Нет Агатона! до такой степени нет, что никому из Н-ских обывателей, приезжающих в Петербург понюхать, чем пахнет, не приходило даже на мысль проведать, где он и как ему живется. Сначала ему так и казалось, что вот-вот ему сейчас доложат: корнет Берендеев приехал! прапорщик Солонина желают вас видеть! Однако проходят дни, недели, месяцы, годы, но ни Берендеев, ни Солонина и ухом не ведут. Помпадур долгое время не может освоиться с мыслью, что он забыт. Слыша, что Берендеев и Солонина уж не один раз наезжали в Петербург с тем, чтобы во всех домах терпимости отрекомендовать себя, как непоколебимейших консерваторов, он не хочет верить ушам своим. Да те ли это? «его» ли это Берендеев и Солонина? назойливо допрашивает он очевидцев консерваторских подвигов этих людей и только тогда уже, когда нет больше места сомнениям, разражается целым ливнем бессильных жалоб против людской неблагодарности. «По целым часам в приемной у меня коптел! у притолоки стоял! за честь себе считал, когда я не то что рукой — мизинцем его поманю!» — восклицает он, весь дрожа и захлебываясь от негодования. Дай волю своему языку, он наверное присовокупил бы: «А вот погоди! я вас ужо́ в бараний рог согну!» — но нелепость этой угрозы столь очевидна, что самое возникновение ее в разгоряченном мозгу уже производит в нем реакцию в совершенно обратном смысле. Все кончено! все пусто, все голо, все дышит холодом, все исполнено мрака и бесцельной, щемящей тоски… Впереди нет места ни для угроз, ни для осаживаний, ни для ошеломлений! Кому какое дело, приветливая или огрызающаяся улыбка играет у него на устах? кому надобность знать, благосклонный или не терпящий возражений у него жест? Все это имело значение прежде, а теперь…

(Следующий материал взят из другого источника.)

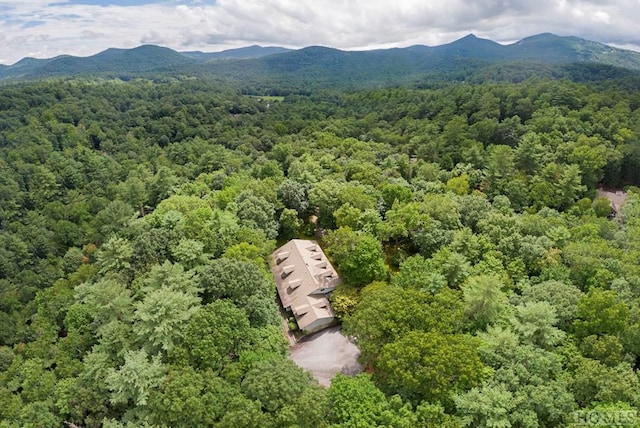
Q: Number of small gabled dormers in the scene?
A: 9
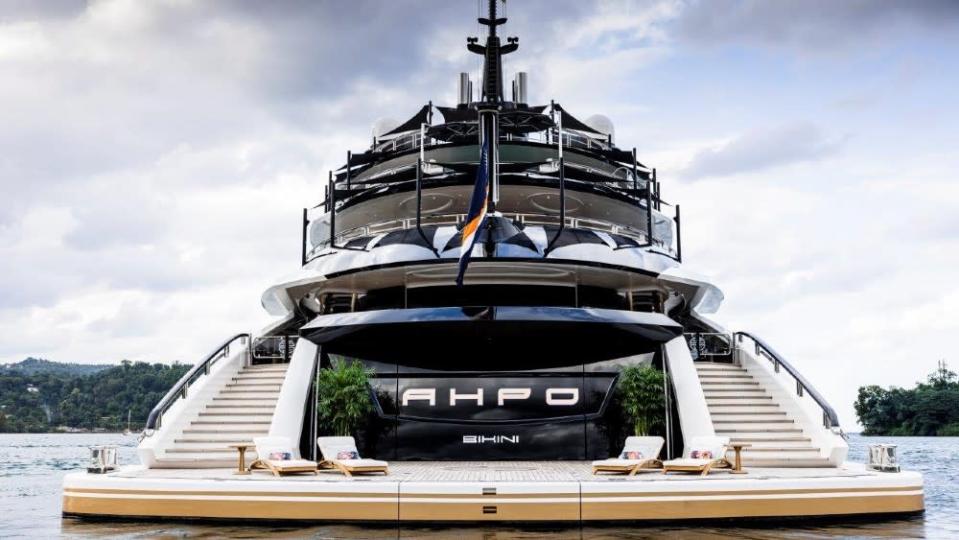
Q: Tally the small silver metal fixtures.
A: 2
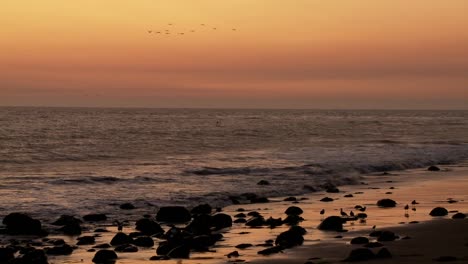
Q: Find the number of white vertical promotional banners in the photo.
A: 0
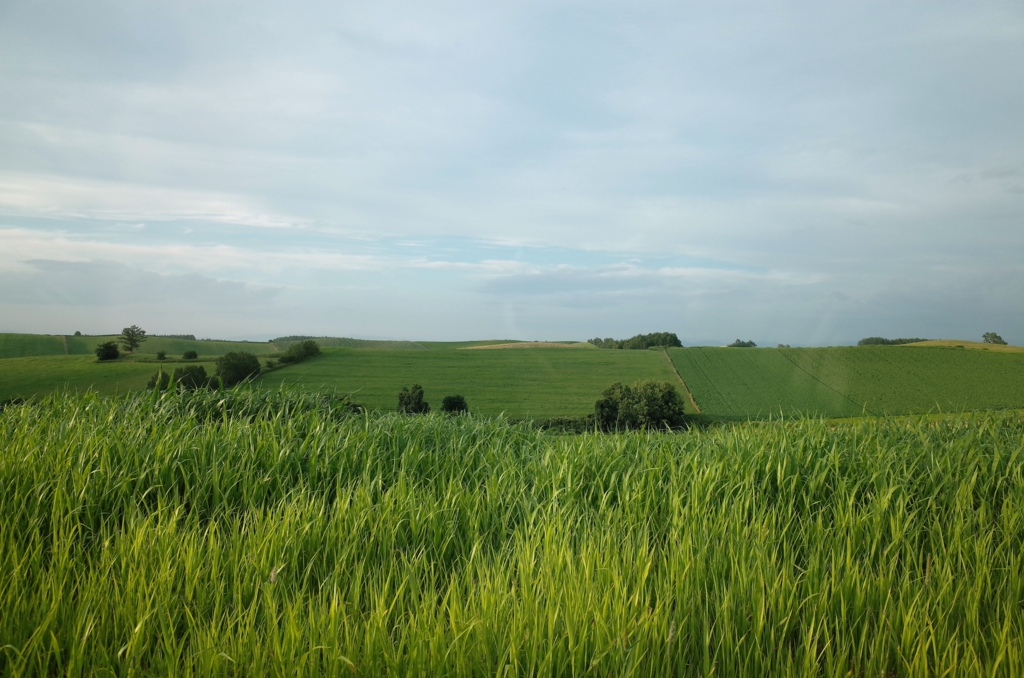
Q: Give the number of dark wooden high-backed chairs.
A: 0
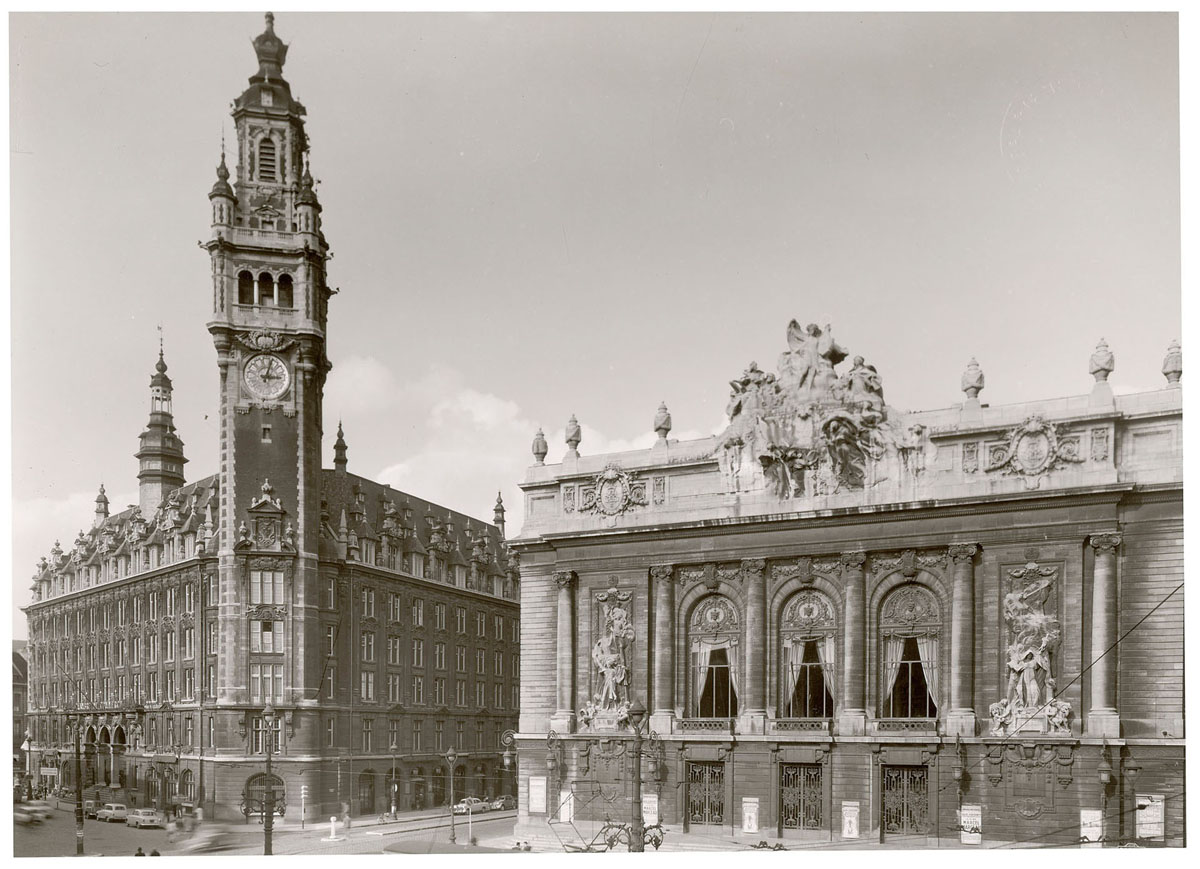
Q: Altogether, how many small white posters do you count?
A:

— Ну и черт с ними! им до меня нет дела, и мне до них дела нет! — принимает он наконец героическое решение и, остановившись на нем, все больше и больше погрязает под ферулой у выборгской шведки Лотты…
Эта картина не последняя. Не вся перспектива исчерпана; вслед за описанными выше проносятся новые картины наготы и бедности, проносятся с быстротою молнии, до тех пор, пока отуманенный взор окончательно не отказывается различать в этой мрачной, зияющей бездне будущего!
«О, если б помпадуры знали! если б они могли знать! — мысленно обращается он к самому себе, — сколь многого бы они не совершали, что без труда могли бы не совершить! И если даже меня, который ничего или почти ничего не совершил, ждет в будущем возмездие, то что же должно ожидать тех, коих вся жизнь была непрерывным служением мятежу и сквернословию?»
— Господа! предлагаю тост за нашего дорогого, многолюбимого отъезжающего! — прерывает на этом месте мучительные мечты помпадура голос того самого Берендеева, который в этих мечтах играл такую незавидную роль, — вашество! позвольте мне, как хозяину дома, которому вы сделали честь… одним словом, удовольствие… или, лучше сказать, удовольствие и честь… Вашество! язык мой немеет! Но позвольте… от полноты души… в этом доме… Господа! поднимем наши бокалы! Урра!